Voldemort Goes Wiccan
One afternoon, Snape had the misfortune of walking in on a very disturbing scene.
"Come my minions, inhale the Goddess with me!" spoke the soon to be Supreme Overlord of the World. Yeah, right. Lord Voldemort sat in his chambers in a semi-circle of bewitched dolls that had an odd resemblance to each of the Death Eaters. Each Death Eater Doll was charmed to pass around a burning piece of parchment in which Voldemort had just inhaled from.
"W-T-F! Is that a blunt?" exclaimed Snape.
"No! It's a piece of parchment, silly goose! Come, inhale the Goddess! Take Her in…You know you want to!" said Voldemort in a sing-song voice.
"And you're sure that's not a blunt?"
"Well of course I'm sure! I'm a Wiccan!"
"Wait, isn't that a Muggle religion?"
"…um…Not anymore! I've copyrighted it! It's mine, all mine!" Voldemort screams as his eye twitches.
"Okkkk…" At this Snape slowly backs out of the room.
"Fine! Leave! See if I care!…Now where were we minions. Ah yes, now let us chant! Aaaaaaaaaaa. Ooooooooooo. Uuuuuuuuuuuu. Eeeeeeeeeeeee. Iiiiiiiiiiiiiii!"
Later that day, at the Headquarters of the Order of Phoenix, Harry Potter, Ron Weasley, and Hermione Granger are playing jump rope as the other members look on.
"Oh yeah, Harry, work it!" yelled Albus Dumbledore in a voice suspiciously close to that of the Muggle, Richard Simmons, "Ever since I came out of the broom-closet, I've been able to be my real-self! It's like totally fabulous!" as he let out a squeal like a little school girl.
Harry had stopped jumping and was staring at Dumbledore in horror when all of a sudden Snape burst through the door.
"Houston, we have a problem!"
"Yes?" spoke a stranger who had just walked out of the kitchen.
"Er…who are you?" inquired Snape.
"I'm Houston. You rang?" as he walks into the room stopping next to Dumbledore and grabs his ass causing Dumbledore to let out a girlish giggle. Everything got quiet as everyone looked on in pure horror.

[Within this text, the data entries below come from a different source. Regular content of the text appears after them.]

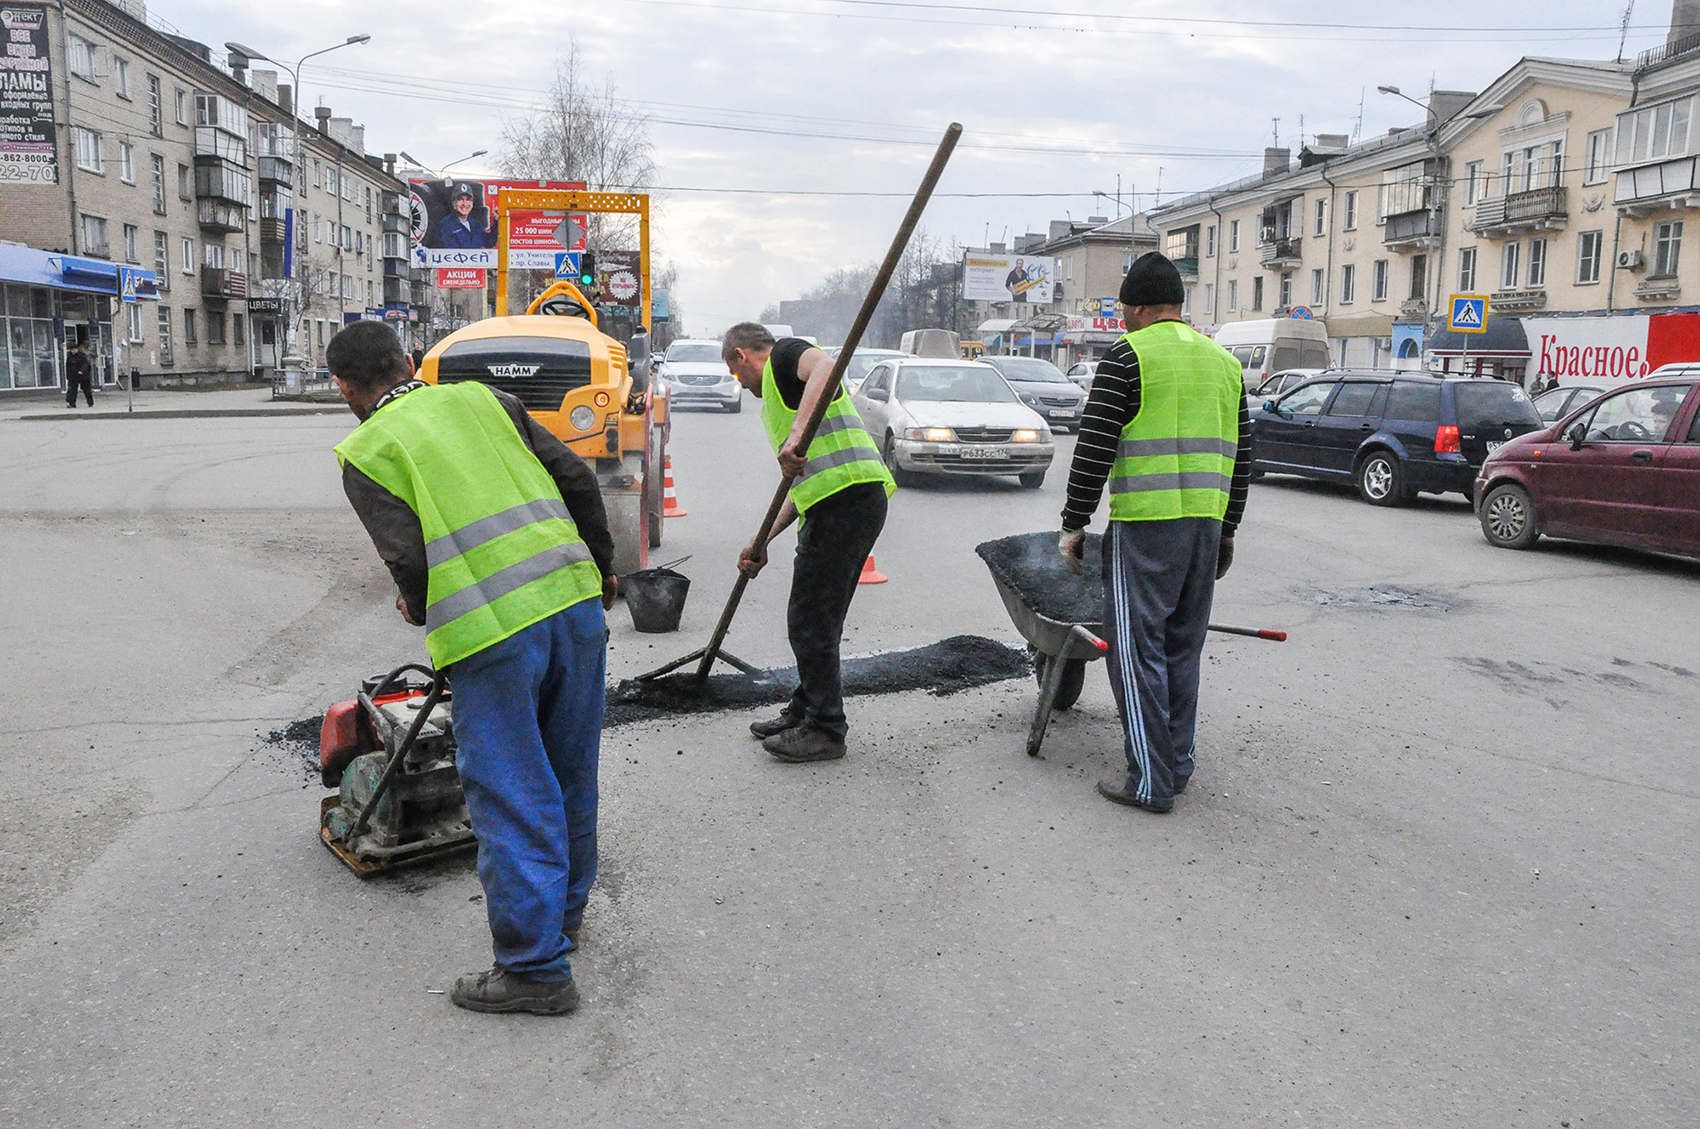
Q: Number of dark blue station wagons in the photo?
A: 1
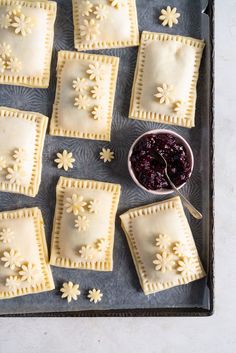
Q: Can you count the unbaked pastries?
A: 8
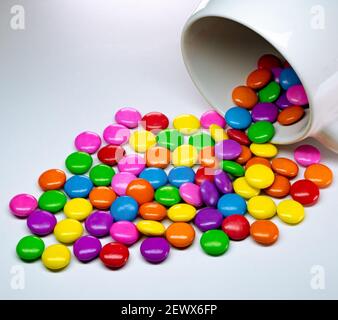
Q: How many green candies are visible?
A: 11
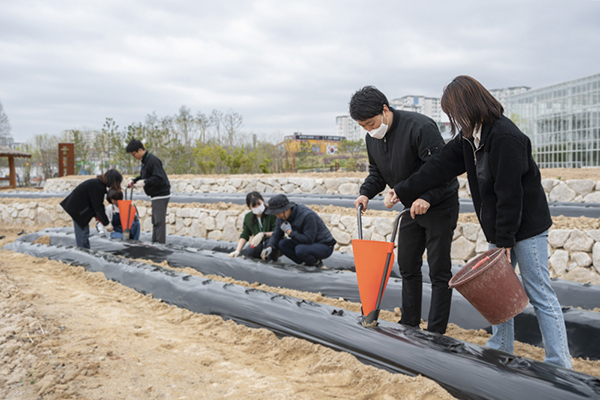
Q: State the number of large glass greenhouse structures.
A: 1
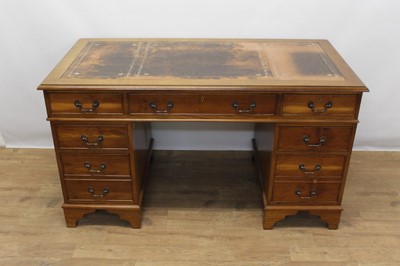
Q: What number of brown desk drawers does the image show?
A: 9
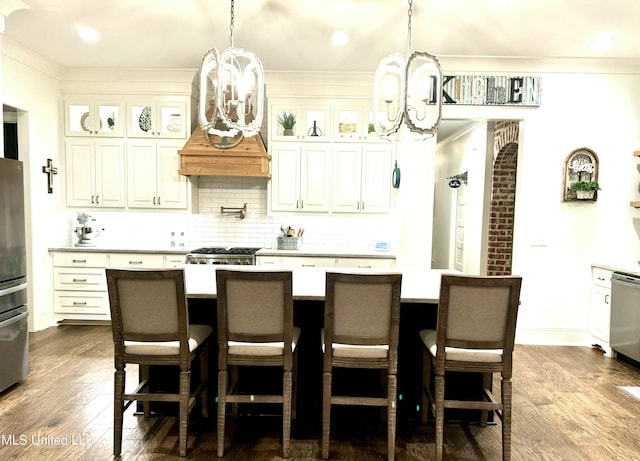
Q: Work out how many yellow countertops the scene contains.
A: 0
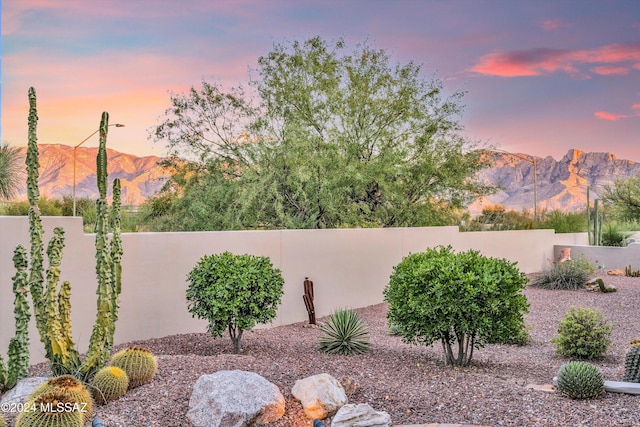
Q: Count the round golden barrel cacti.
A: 4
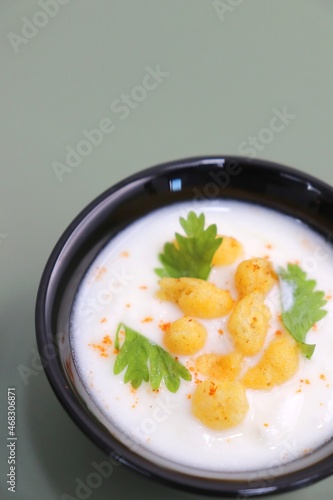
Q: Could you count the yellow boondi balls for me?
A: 8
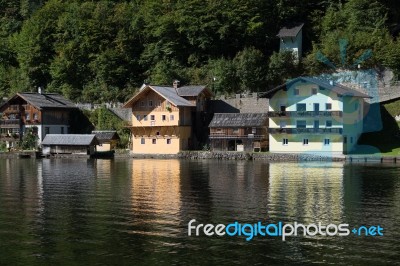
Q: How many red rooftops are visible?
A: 0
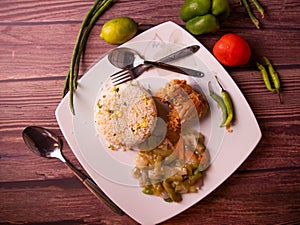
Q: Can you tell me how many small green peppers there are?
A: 4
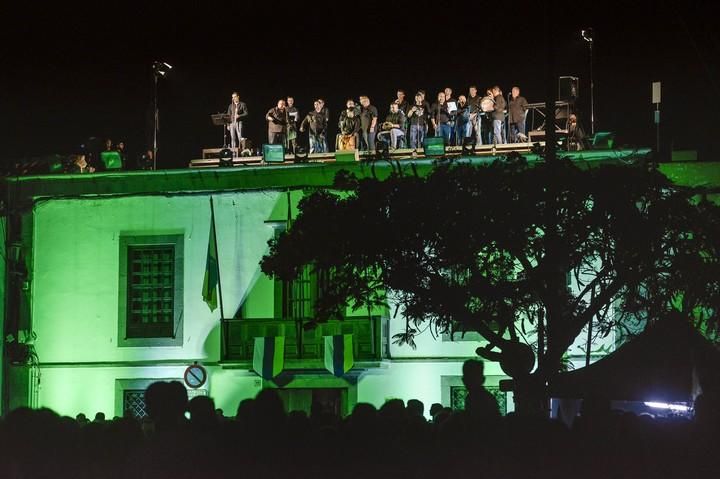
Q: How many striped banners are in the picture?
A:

"I'm gonna pretend I didn't see that." spoke Snape slowly, "Anyway, I have something to report on the Dark Lord."
"OMG! That's just fabulous! Let's hear it, girlfriend!" squealed Dumbledore.
"I thought what we had was special!" screamed Houston as he bitch-slaps Dumbledore. He runs out of the room in tears with Dumbledore behind him screaming, "Wait snuggle-muffin! I didn't mean it like that!"
Snape flops to the floor. "Why doesn't anyone listen to me? I feel so unloved, neglected, abandoned, and FAT!"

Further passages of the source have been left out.